Every line of the listing below is to be duplicated exactly, with the pictures left out.

- Opening Delimiter -

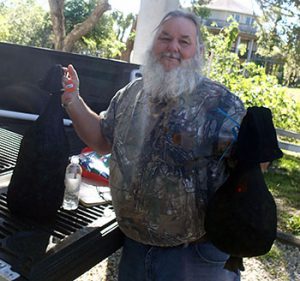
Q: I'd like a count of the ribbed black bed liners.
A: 1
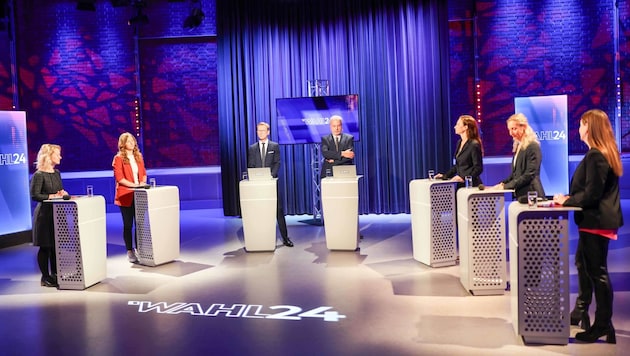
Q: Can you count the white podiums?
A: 7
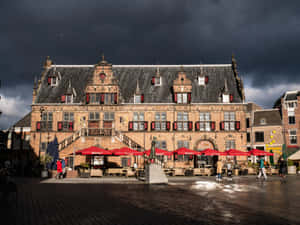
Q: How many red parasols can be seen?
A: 7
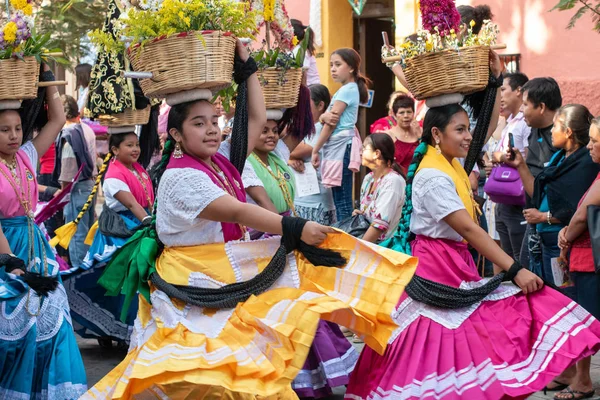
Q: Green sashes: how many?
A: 1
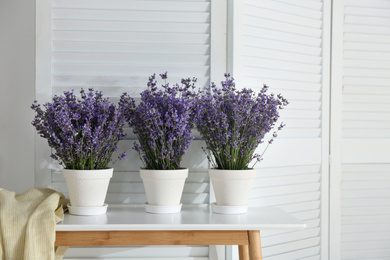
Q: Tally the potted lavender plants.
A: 3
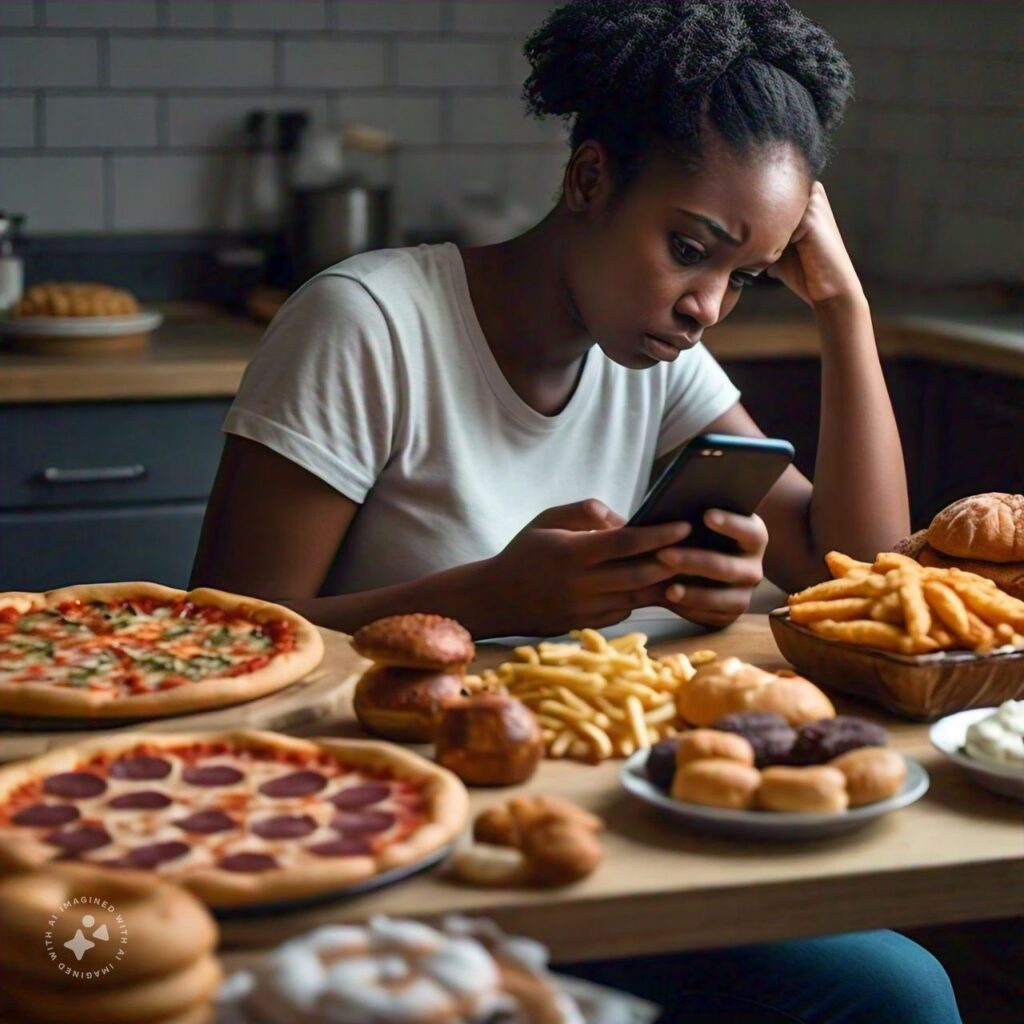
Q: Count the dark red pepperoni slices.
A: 14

- Closing Delimiter -

Result of this exercise:
Q: I'd like a count of the ribbed black bed liners.
A: 1
Q: Can you count the white podiums?
A: 7
Q: How many red parasols can be seen?
A: 7
Q: Green sashes: how many?
A: 1
Q: Tally the potted lavender plants.
A: 3
Q: Count the dark red pepperoni slices.
A: 14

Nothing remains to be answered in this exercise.